Yol çalışmaları ve çile
Yine yollardayız. Yaptığımız işin özelliğinden Türkiye’nin her yerine gitme ihtimalimiz oluyor. Hangi ile ne zaman gideceğimizde belli olmuyor.
Seçim atmosferinde olduğumuzdan acil işlerimiz bu sıralar çok fazla çıkıyor. Okuduğunuz bu yazıyı bile çıktığımız yol güzergâhında Mezitler geçidindeki bir dinlenme mekânında kaleme alıyorum. Önceki günde bir başka ilden gece ancak dönmüştük.
Anlayacağınız ‘yollar bizim yârimiz’. Halen kullanmakta olduğum aracın km’sinden de anlaşılacağı gibi 2008 model olmasına rağmen şu anki kilometresi 561 bin’de.
Bu girizgâhı neden yapıyorum? Çünkü yaz geliyor. Yol çalışmalarının ucu göründü. Yol çalışmaları demek gerekli tedbirler alınmadıysa yollarda olanlar için eziyet demektir. Aynı zamanda Trafik kazalarında ciddi artışlar demektir. Trafik kazalarının yaz döneminde artışının asıl nedenleri arasında kesinlikle yol çalışmalarında ki aksaklıklar ve gerekli tedbirlerin alınmaması yatmaktadır. Usul ve kaidesine göre yol çalışmalarında hem güvenliği sağlayıcı, hem de trafiği rahatlatıcı yeterli tedbirlerin alındığını çok az gördüm. Küçücük bir menfez köprüsünün altı aydan fazla şahit olduğum yerler var. Karayolları hiç mi denetim yapmaz? Müteahhit neden yol üzerinde imalat yapar, demir bağlar arkadaş? Neden bütün yaz boyunca yol çalışmaları üç vardiya imkanı varken 8.00- 17.00 arası çalışıp bırakılır? Bir dönem 24 saat yapılan çalışma sisteminden neden vazgeçildi? Yol yapımında malzemeler dışarıdan hazırlanıp neden sadece montajının yollarda yapılması düşünülmez?
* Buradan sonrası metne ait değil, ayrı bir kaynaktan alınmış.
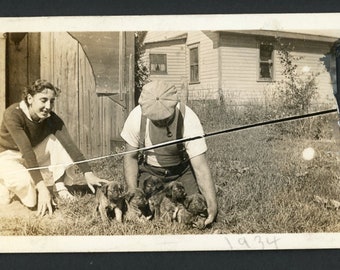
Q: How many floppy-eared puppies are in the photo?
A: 5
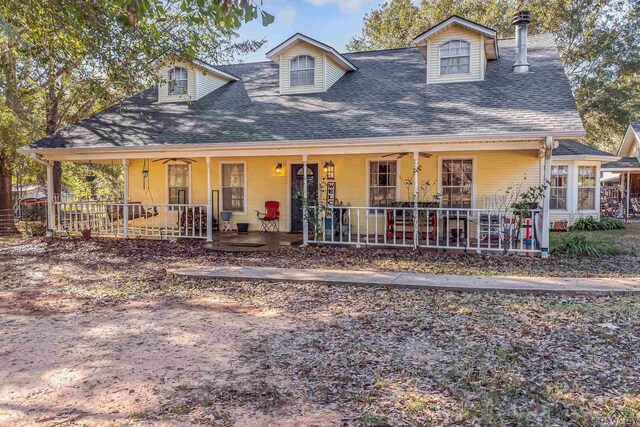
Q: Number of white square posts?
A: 6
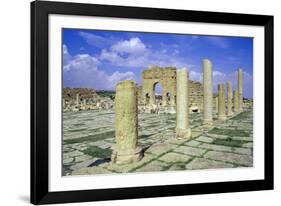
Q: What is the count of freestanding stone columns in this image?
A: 7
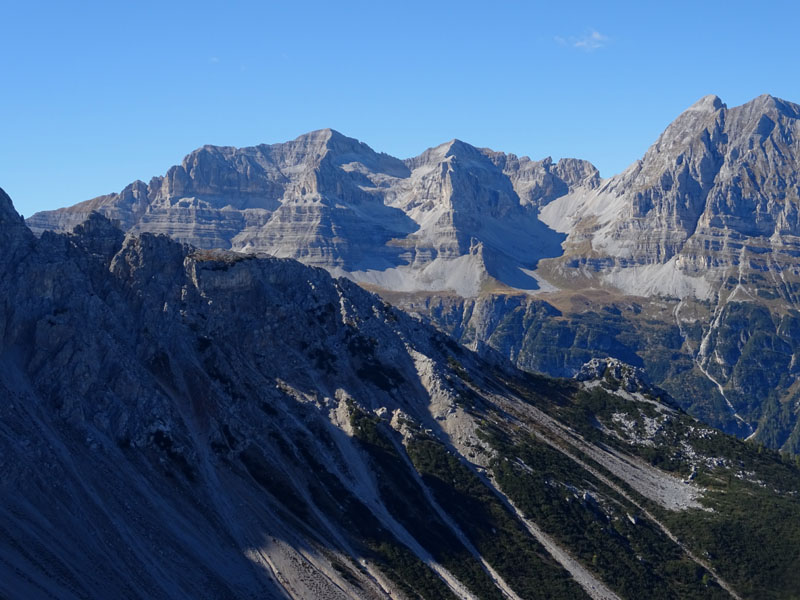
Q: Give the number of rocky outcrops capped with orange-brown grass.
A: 1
Allah’tan Karayolları ihale ettiği 10 km’lik yolları müteahhite teslim edip bir yaz boyu kapatma modelinden vazgeçti. Bu sebeple Karayolları Genel Müdürü bugünün Ulaştırma ve Haberleşme Bakanı Cahit Turhan’ın makamını çok aradığımı hatırlarım. O dönemler yollarda çektiğimiz eziyetler nedeniyle adını çok anmışlığım vardır. Son yıllarda yollar en fazla 5 km kapatılıyor. İnsanlar bu mesafeye katlanıyor.
Halen Ankara yolunda Polatlı’dan sonraki bölümlerde uzun süre önce yol yenilemeleri, sonra Sakarya köprüsü yapımı, şimdide demiryolu köprüleri için çalışmalar devam ediyor. Trafik yoğunlaştı. İnşallah bezdirmezler. Nasıl bir planlama yapılıyorsa bir yol güzergahında her yıl yol çalışması yapılır mı? En fazla 2-3 yılda bir güzergahı bitirirsin, 20 yıl o yola bir daha dokunmazsın. Ama 24 yıldır sürekli araba kullanılırım. Ankara-Eskişehir arasında her yıl yol çalışması yapılır. El insaf ya..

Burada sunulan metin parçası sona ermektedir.